Помню тусклое золотое сияние старинного иконостаса и ладанный запах от деревянных икон с мерцающими огоньками лампадок. Сам Геронда сидел на койке, укрыв больные ноги суконным серым одеялом.

— Благословите, отче! — с поклоном приветствовали мы с порога отца Исидора и затем поцеловали его отекшую старческую руку. Густые седые брови почти закрывали его глаза, отчего казалось, что он смотрит внутрь себя, а не на собеседника. Белая окладистая борода, опушившая его доброе крупное лицо, ниспадала на грудь. Дышал он тяжело и, по-видимому, страдал астмой. В его правой огромной руке медленно двигались большие четки — «трехсотница», как их называли на Афоне.

— Мосха, Мосха? — спросил хрипло старец, обращаясь к иеродиакону.

— Москва, Москва, Геронда! Иеромонах из Москвы хочет задать вам вопрос… — Мой переводчик тихонько подтолкнул меня, заглядевшегося на отшельника, локтем. Его лицо показалось мне таким добрым и родным, словно я знал этого монаха-ребенка с детства. От волнения я не знал, что сказать. Собравшись с духом, решил спросить самое существенное для меня в ту пору.

— Какое главное делание монаха, отче?

— Самое главное духовное делание, во много раз более важное, чем совершение добрых дел, — это молитва.
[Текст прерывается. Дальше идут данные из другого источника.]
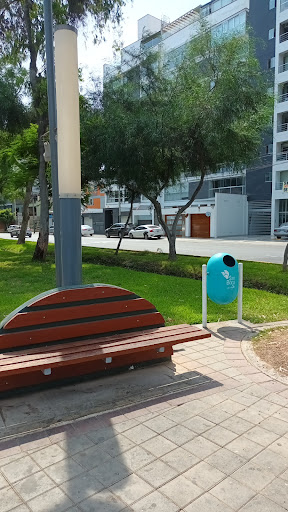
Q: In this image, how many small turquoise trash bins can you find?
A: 1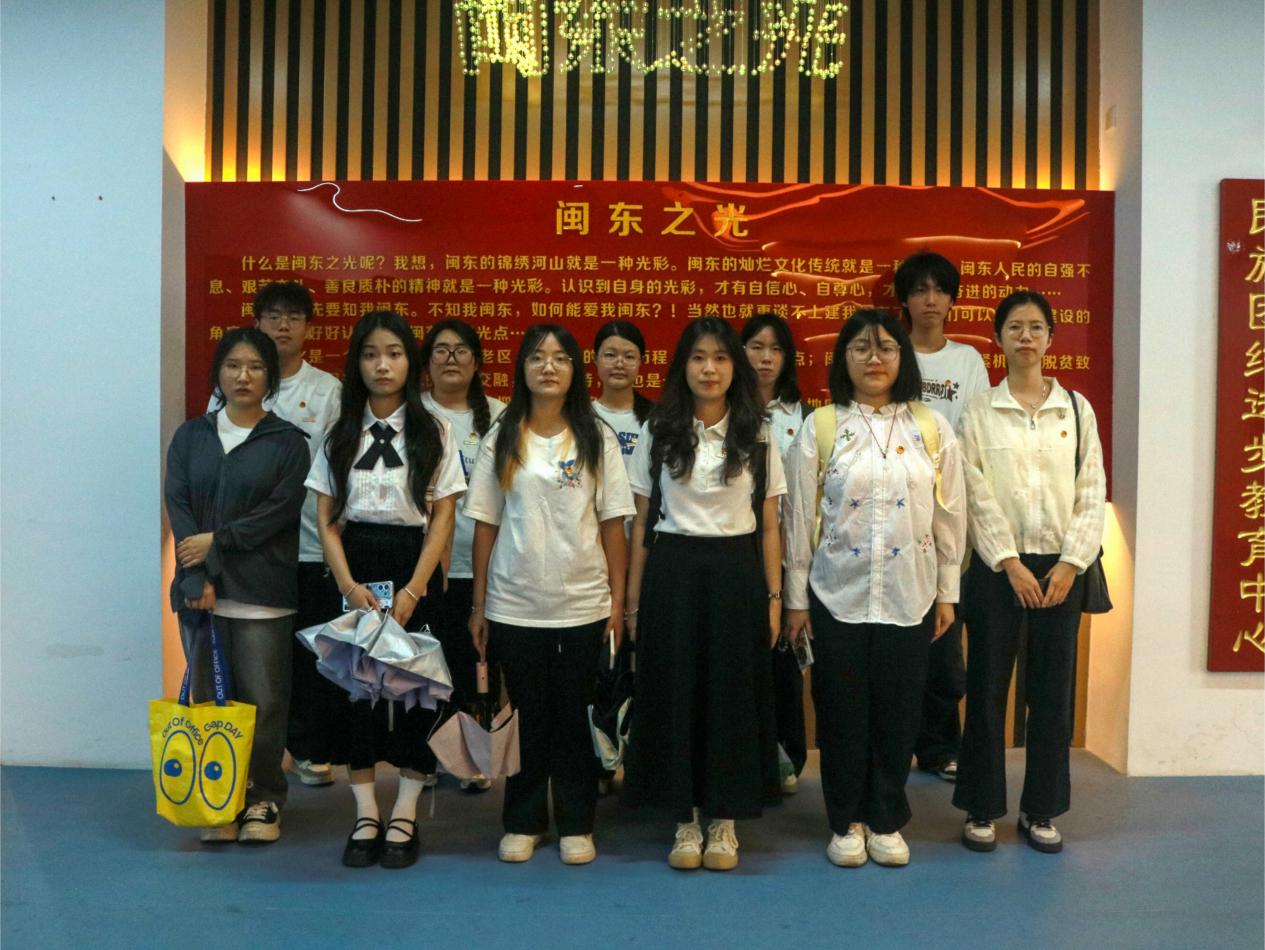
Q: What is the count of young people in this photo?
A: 11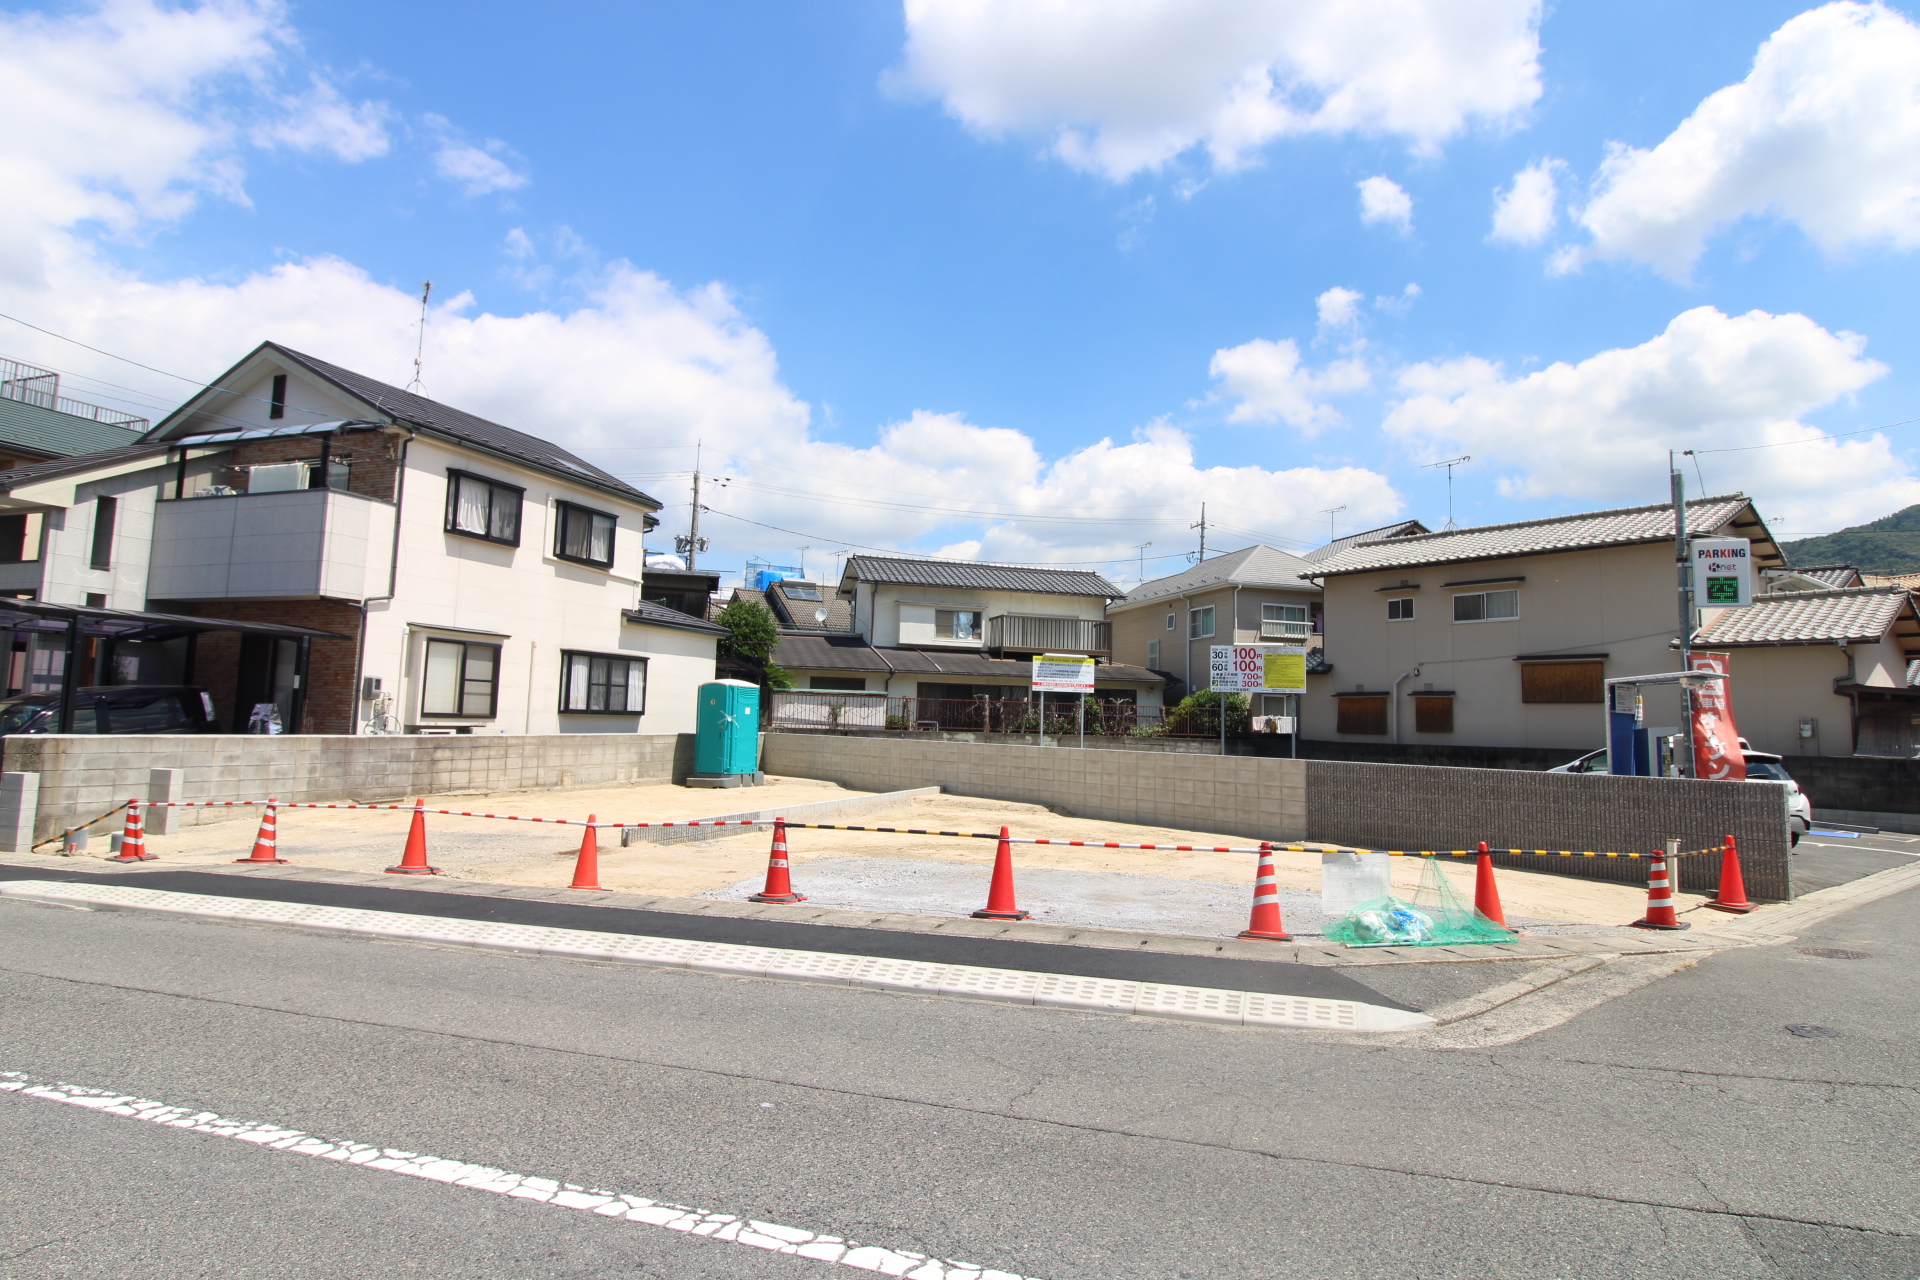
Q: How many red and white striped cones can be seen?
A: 5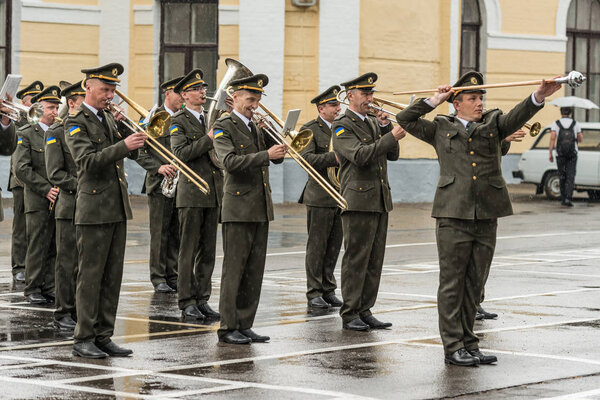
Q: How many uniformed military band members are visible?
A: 12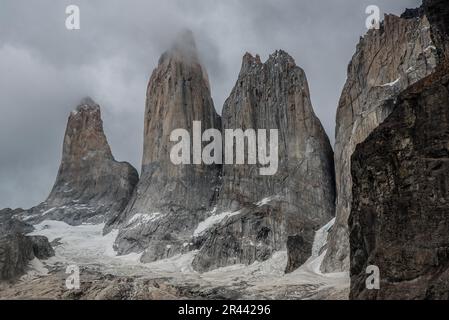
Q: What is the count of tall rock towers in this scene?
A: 3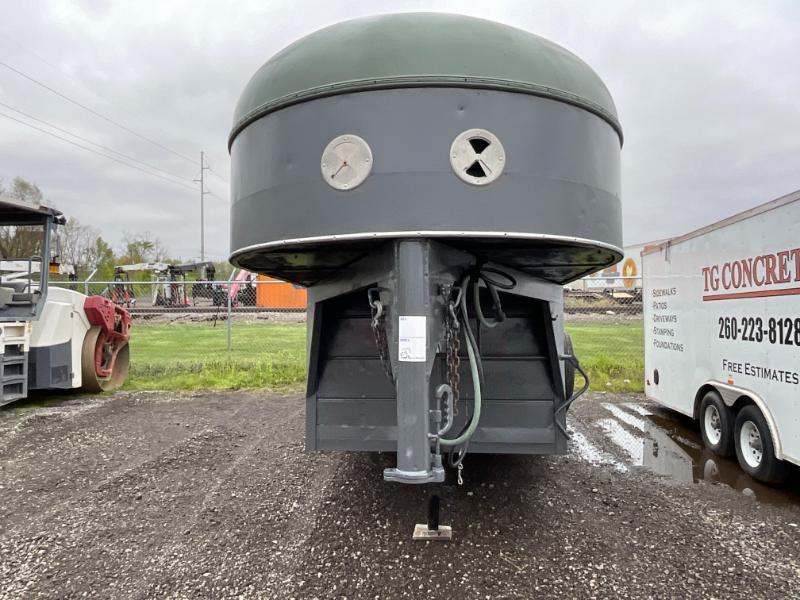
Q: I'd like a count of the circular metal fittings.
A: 2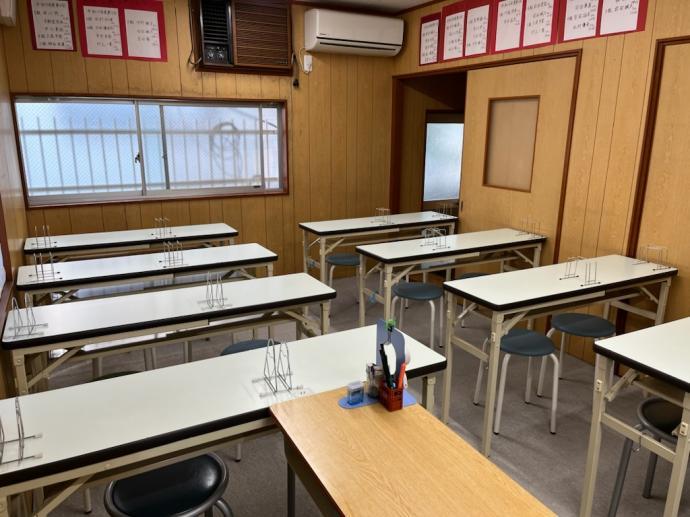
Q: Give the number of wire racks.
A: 14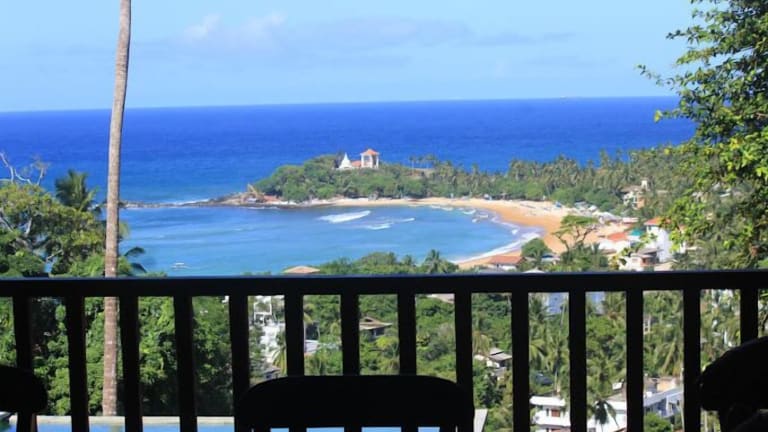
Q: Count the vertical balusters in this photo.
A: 14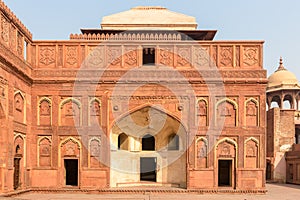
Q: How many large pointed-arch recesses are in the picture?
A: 1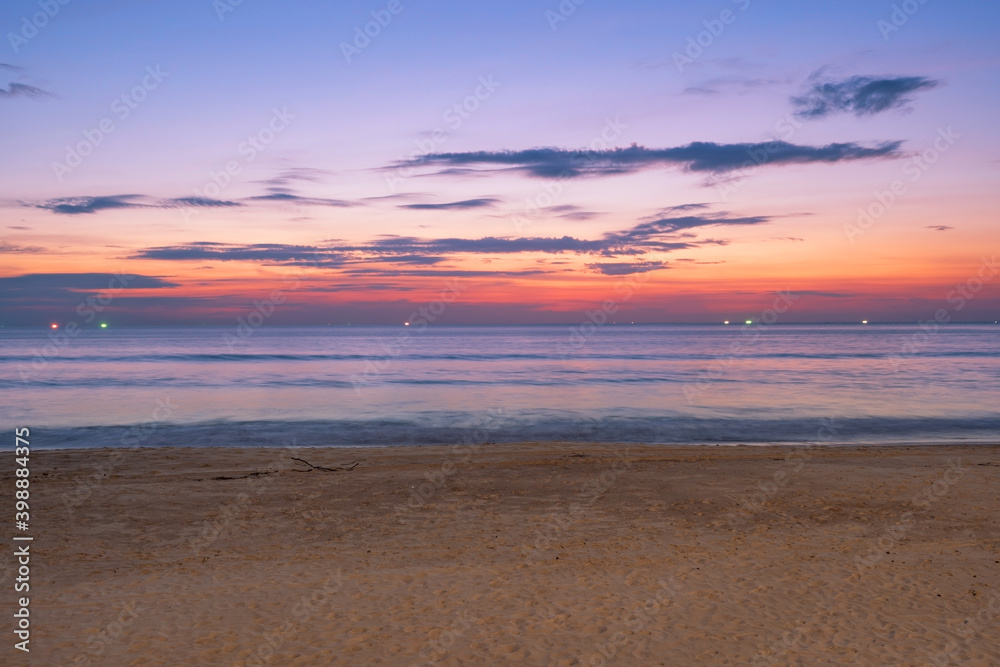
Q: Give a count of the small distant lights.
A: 6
Даже то время, которое проводит монах в молитве, пока звонит колокол в храме, зовущий на богослужение, выше всех добрых дел, совершенных в течение всего дня.

— А что служит опорой для молитвы, Геронда? Что дает ей силу?

— Опора для молитвенной жизни — девство, которое есть таинство духовной жизни, по словам преподобного Ефрема Сирина, а силу ей дает благодать. Чистота тела достигается тем, что оно не совершает плотских грехов, а чистота сердца — когда оно очищено от всех помышлений. Если душевные страсти не умолкнут в сердце монаха, духовный мир не пробудится в нем. Наиболее полно проявляется свобода и полнота человеческого существования в целомудренной и отрекшейся от мира душе.

— А разве монах не должен совершать добрые дела, отче? — Мне показалось его выражение непонятным.

— Вне Бога нет пользы ни в едином действии, слове или мысли. Сначала обрети в себе Бога, а потом делай добрые дела, если хочешь… — Из-под густых бровей виднелась добрая усмешка темно-карих, глубоко посаженных глаз. — Если в нас действует непрестанная молитва в любых обстоятельствах, мы не тратим время зря, независимо от того, совершаем мы добрые дела или нет. Такая молитва и есть самое лучшее доброе дело для нас самих и для всех людей.